Ведь это была сфера обслуживания сферы обслуживания. В частности, советская критика советской детской литературы практически всецело посвящала себя обслуживанию начальников соответствующей секции Союза писателей (обслуживавшего агитпроп). Каждому из начальников полагался собственный литературный телохранитель (он же лакей и вообще прислуга за все), некоторым – целая свора.
Вдохновляясь в основном алкоголем и завистью, враждовали каждый с каждым. Но временами весь этот мирок бился в жестокой коллективной истерике: когда удавалось разглядеть на чьем-нибудь лице, на чьей-нибудь странице человеческое выражение. Так Мирон Петровский и попался. С поличным.
Поскольку верстку его книги дали полистать одному живому классику. И тот впился в статью «Детская литература и гуманизм». И не медля ни минуты, собрал – в порядке как раз политнадзора – пленум. И скоро все было кончено. См. выше.
Нет, как видите, обошлось. Ну, сломали писателю жизнь. А он все равно создал великую книгу.
Превратил историю пяти сказок в теорию фантазии.
Доказал, что существуют законы поэтической выдумки (неисследимой, считается, как путь змеи на скале).
Разгадал несколько увлекательных тайн.
В живых лицах изобразил этот странный тип сознания – так называемый советский, – как парадоксально преломляется он в художественном даре.
Создал самоучитель интеллектуального труда.
Тем самым восславив свободу – в наш-то жестокий век.
Послесловие к книге: Мирон Петровский. Книги нашего детства. СПб., 2006.
Новооткрытый художник
Еще совсем недавно американская писательница Гертруда Стайн существовала в сознании даже начитанных русских как некий призрак из истории чужой литературы.
Ее знали по имени да по справке из Краткой литературной энциклопедии – а справка убеждала, что тут и знать нечего: так все примитивно и в то же время так непонятно, что наверняка очень скучно, – и довольно с нас.
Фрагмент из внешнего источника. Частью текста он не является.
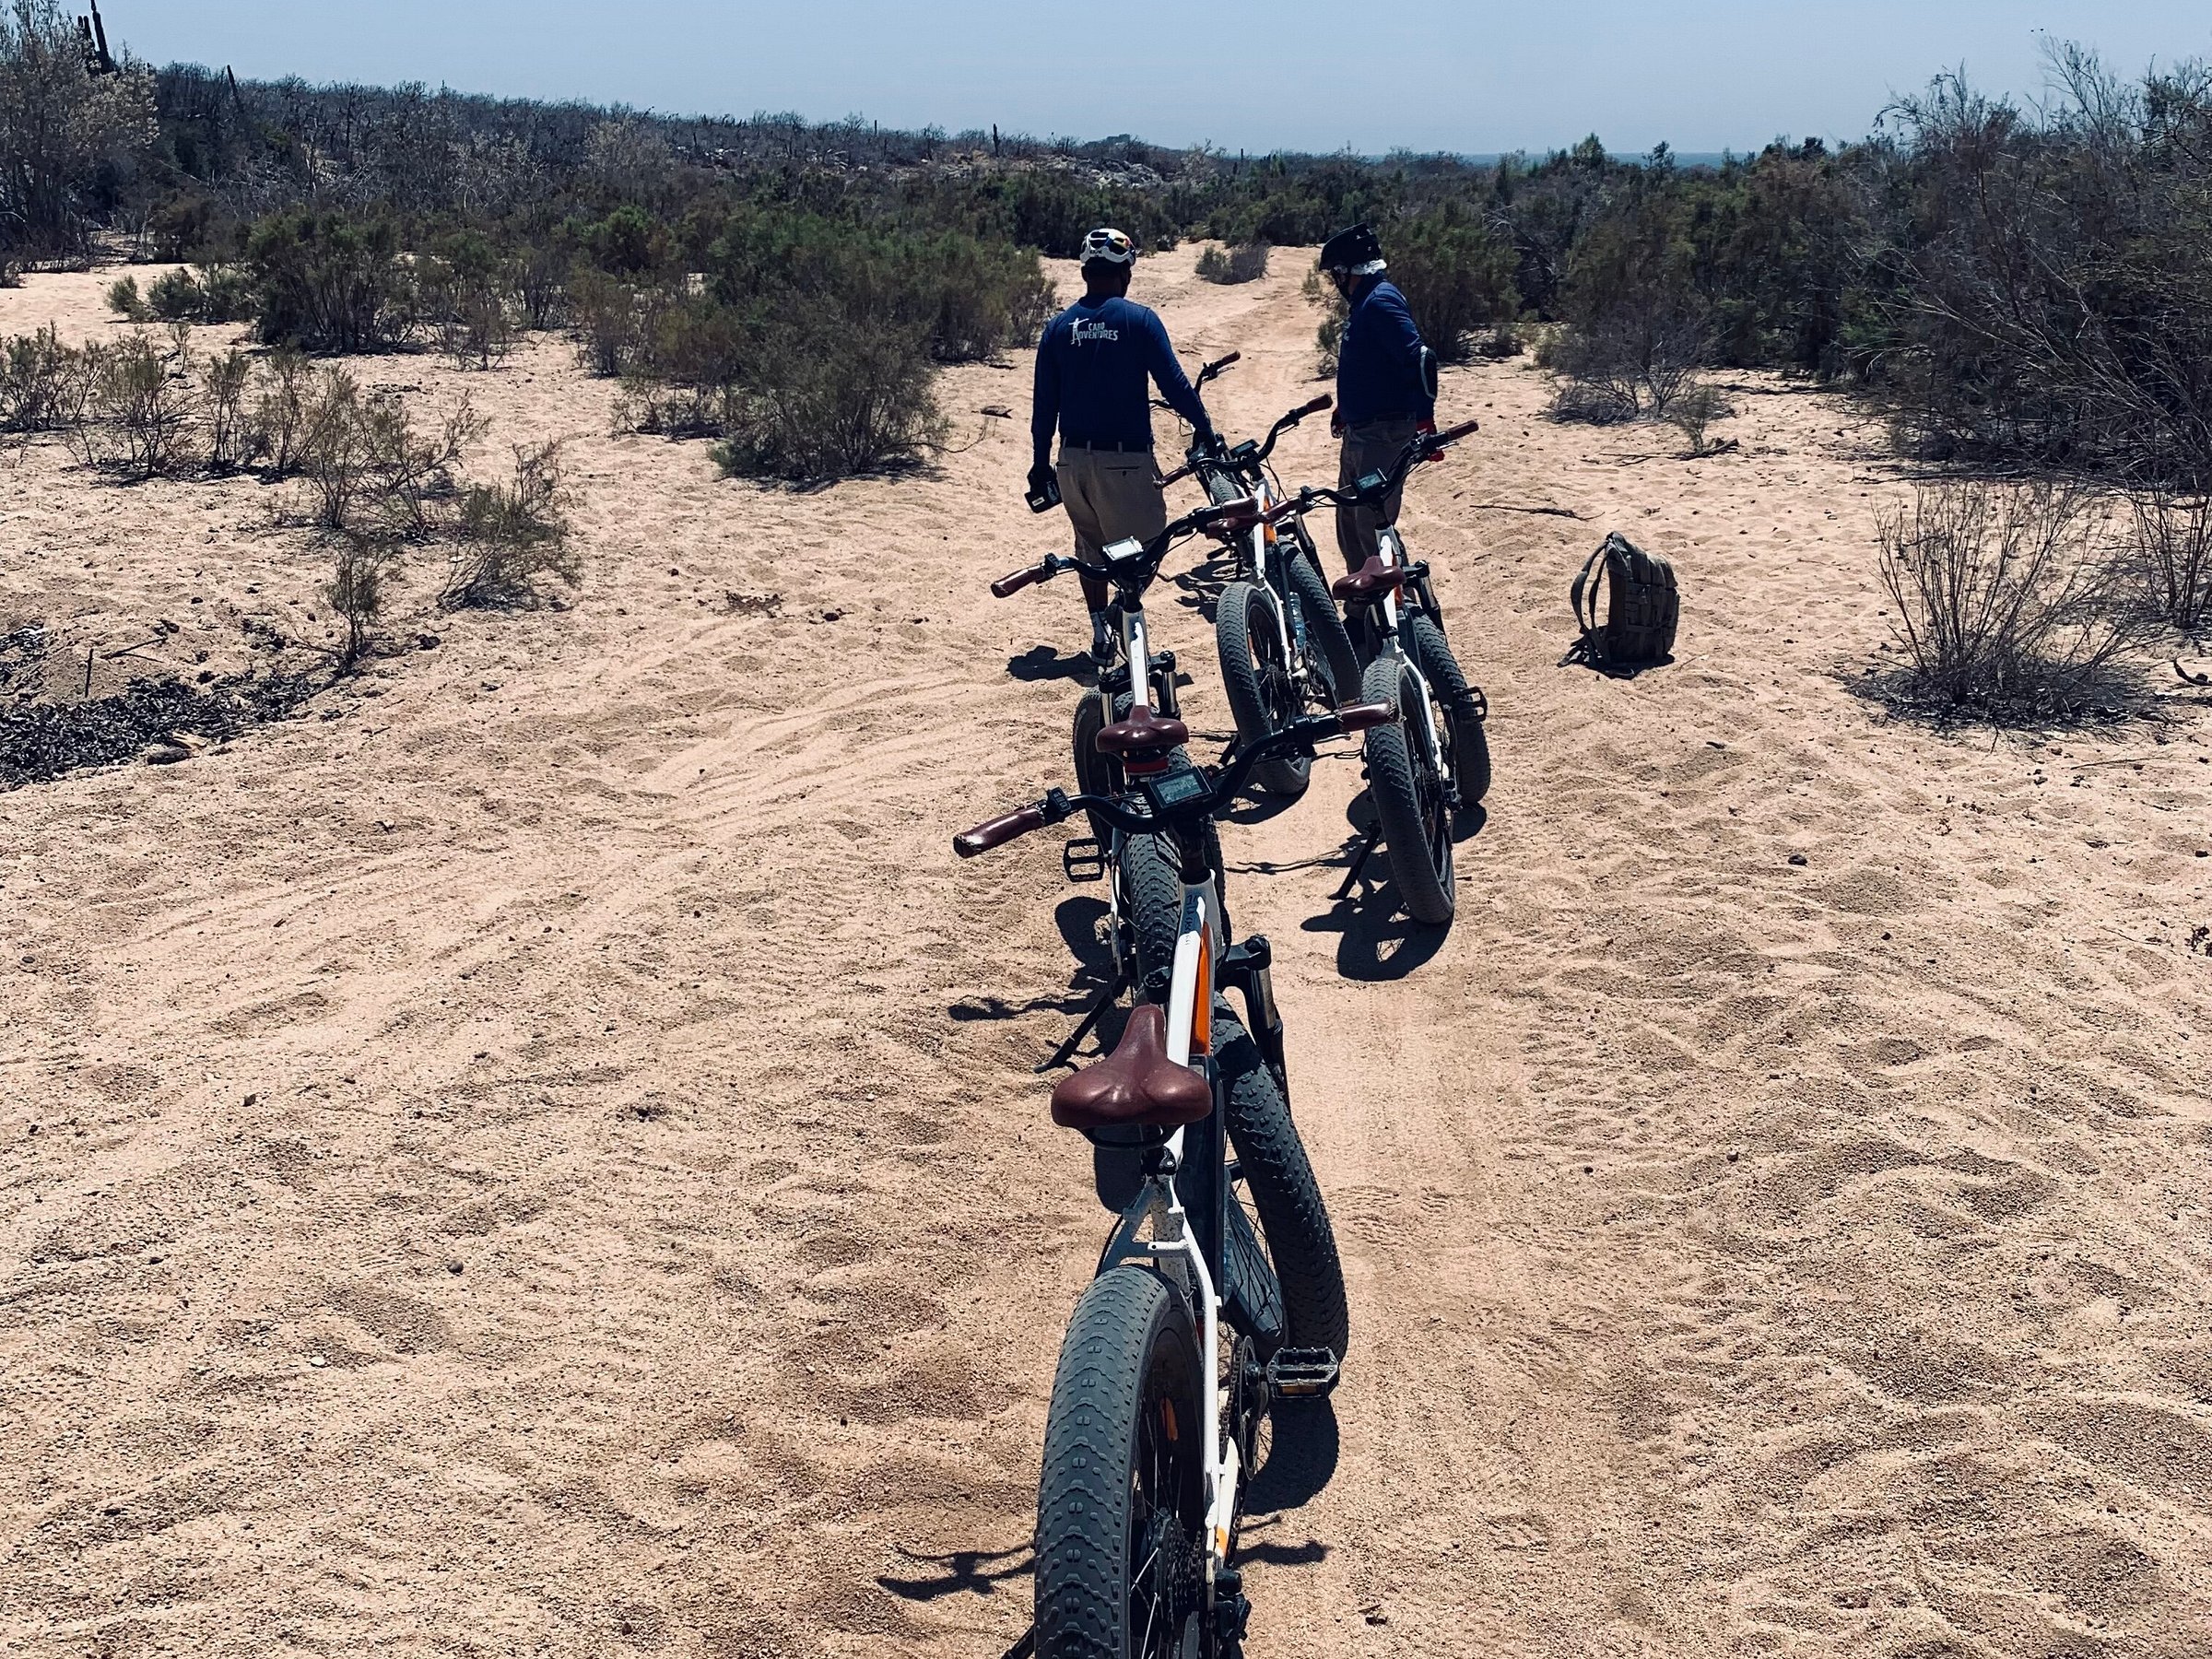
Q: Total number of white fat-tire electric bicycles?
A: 5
«Лит. искания Стайн носили формалистический характер. Полагая, что искусство должно передавать ощущение непрерывно длящегося настоящего времени, Стайн пыталась добиться этого эффекта повторением одних и тех же фраз, с небольшими изменениями… Присущее Стайн обостренное чувство слова быстро выродилось в косноязычную абстракционистскую прозу, предельно оторванную от всего предметного и рационального…»
Автор, так аттестованный, удостоиться перевода в Советском Союзе, разумеется, не мог. Спасибо и на том, что переводили Э. Хемингуэя – довольно прилежного, как теперь очевидно, ученика Гертруды Стайн. В свое время он отдал ей дань, поставив эпиграфом к своему роману «И восходит солнце» («Фиеста») одну фразу из разговора с Гертрудой Стайн, ставшую крылатой: «Все вы – потерянное поколение…» Этой одной фразой знакомство русских читателей с текстами писательницы практически исчерпывалось.
И по иронии судьбы случилось так, что не известная почти никому писательница больше запомнилась в качестве персонажа знаменитой книги того же Хемингуэя «Праздник, который всегда с тобой». И это был персонаж неприятный, в темном облаке какой-то стыдной тайны, в луче холодной насмешки, якобы снисходительной. Собственно, ничего определенно дурного Хемингуэй о Гертруде Стайн не сказал – и даже признал за нею талант и ум, и кой-какие творческие достижения, – но вместе с тем намекнул, а точнее – пытался внушить читателям, что все это не такого крупного калибра, чтобы прощать столь странной особе личные слабости.
Так что, говоря строго, до появления на русском языке «Автобиографии Алисы Б. Токлас» Гертруда Стайн была для нас – для большинства из нас – не просто призрак: это была оклеветанная тень.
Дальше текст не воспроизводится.